Attending RSA Conference is like being at a giant class reunion where everyone still has homework to do. Catching up with old friends working at new companies is great (and it usually starts at the airport), but most of us work hard during the week. Depending on where I worked, I have spent previous conferences sitting through sessions, checking out vendor booths, joining customer or partner meetings, or doing booth duty. One year, while I was between jobs, I flew out to RSA Conference just to network. And I’ve even joined meetings with (gasp!) analysts, including some who are still at rival firms.
But this is the first year I’m attending RSA Conference as an analyst, and I have different expectations.
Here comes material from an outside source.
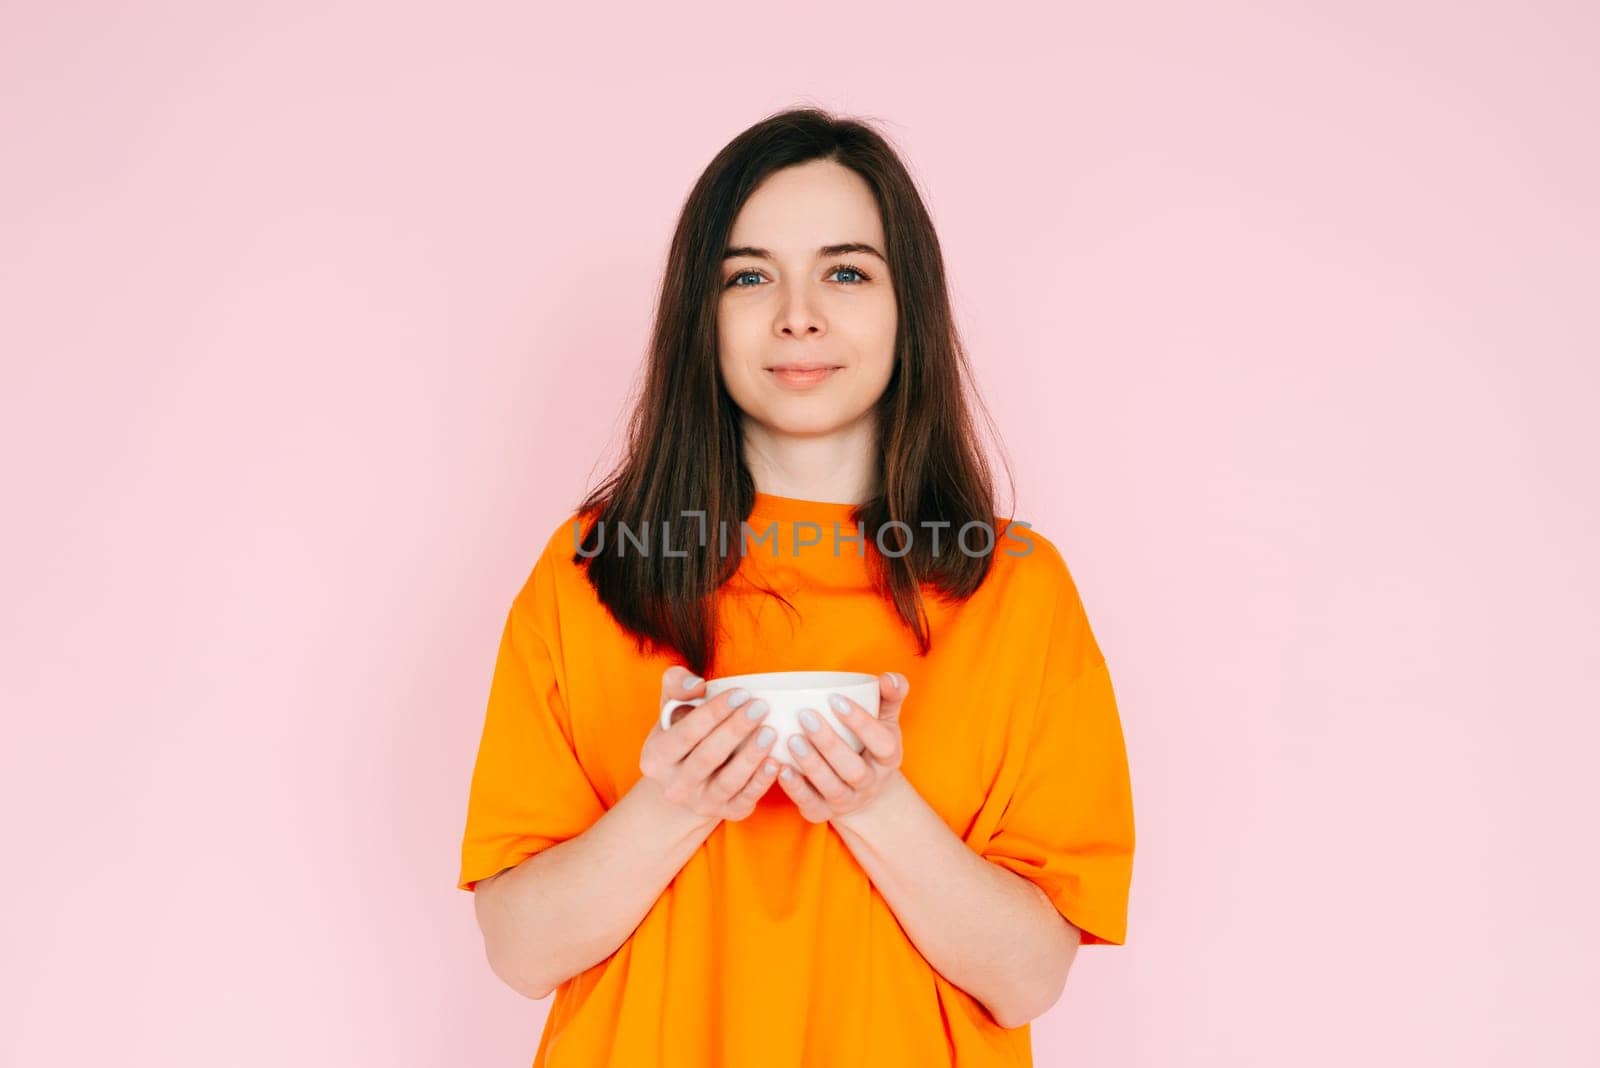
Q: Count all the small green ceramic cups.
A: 0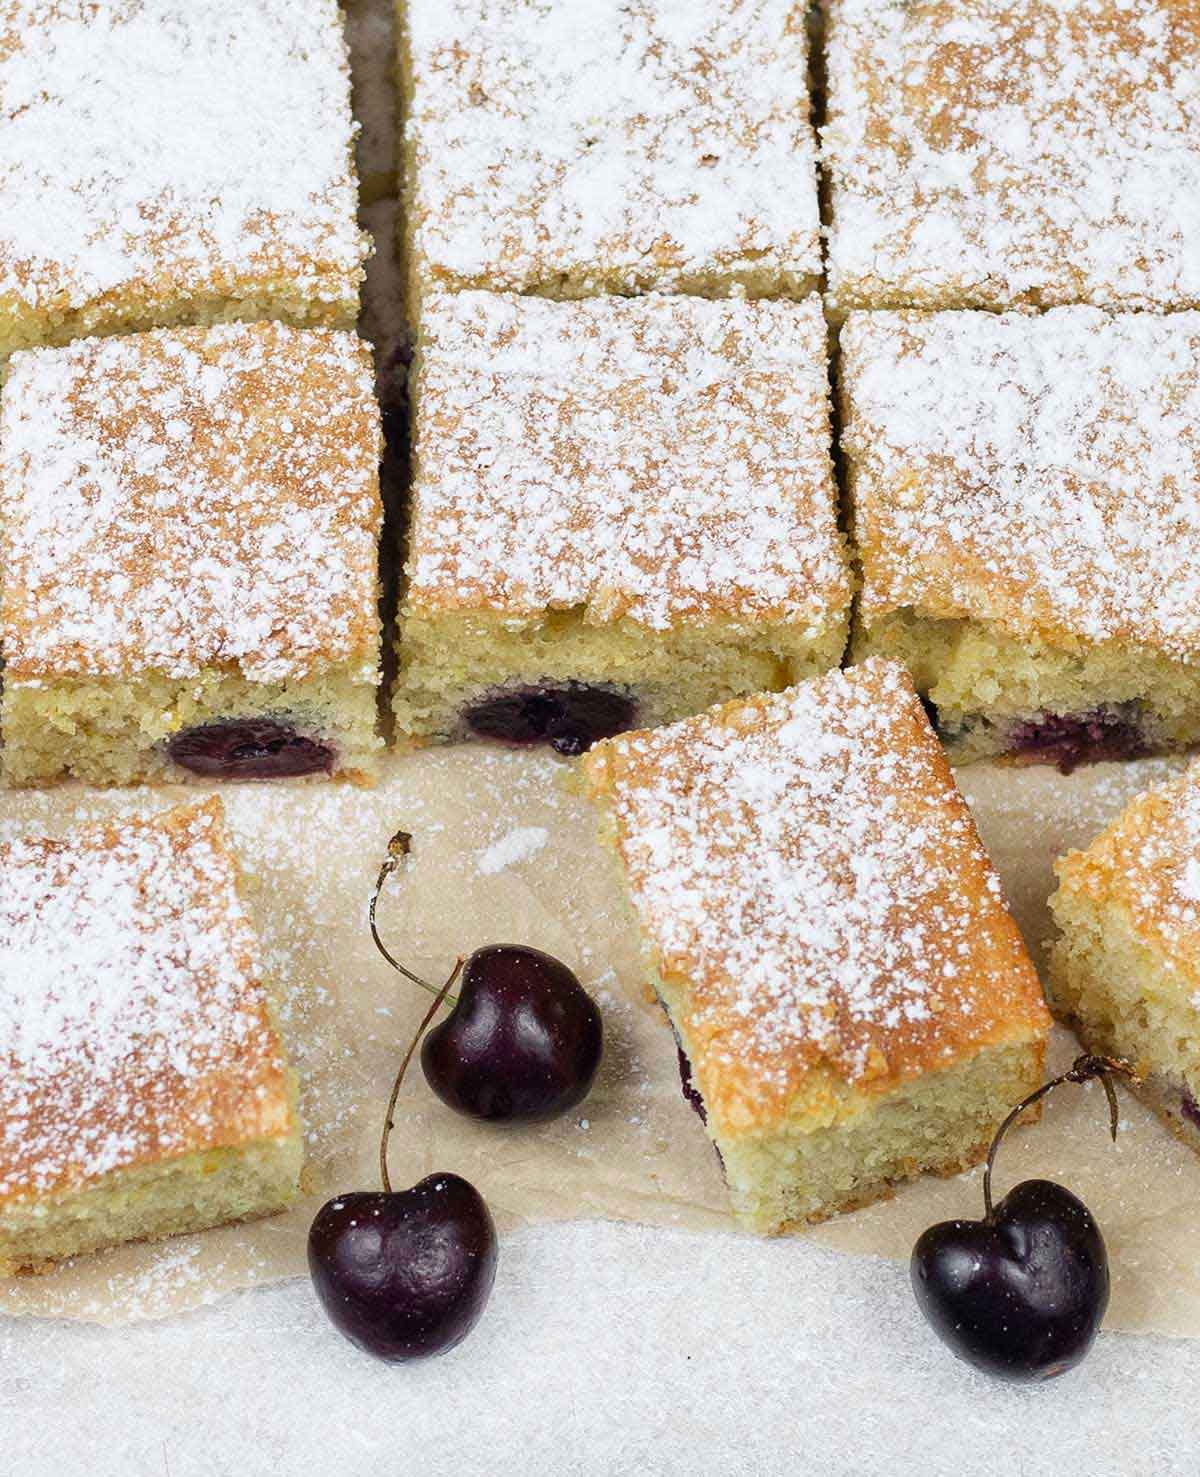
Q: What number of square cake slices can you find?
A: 9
I’ll have more meetings than ever before, and my free time is at a minimum — if you haven’t already booked a meeting with me, you’re probably out of luck. Those meetings, and the mad scramble around the expo floor to get from one meeting to the next, will let me extract some trends.
So what will I be looking for?
- What stories are the vendors telling? If I come by your booth, I’m not looking for a demo. I am interested in what your booth has focused on and why. What are your key themes this year? Are you highlighting key product announcements, innovative use cases, or partner relationships? If you don’t have a booth, how are you engaging with customers and partners at the conference? What do you hope a customer or prospect will remember?
- What’s new? I plan to attend the Innovation Sandbox, and I hope I’ll have time to check out the Early Stage Expo. I am looking for trends among the startups: Are there clusters of vendors attacking the same emerging market? Are vendors offering new approaches to old problems or extending existing approaches into new use cases? Any companies look particularly promising?
- Who’s going to help me fill my buzzword bingo card? If you are splashing terms like “machine learning” or “Zero Trust” all over your booth, I expect it to make sense within the context of your offering, and I expect that you’ll be able to back up the words with something real. Last year, I passed one sign that said something like “Blockchain-enabled AI” and died a little inside. Please don’t.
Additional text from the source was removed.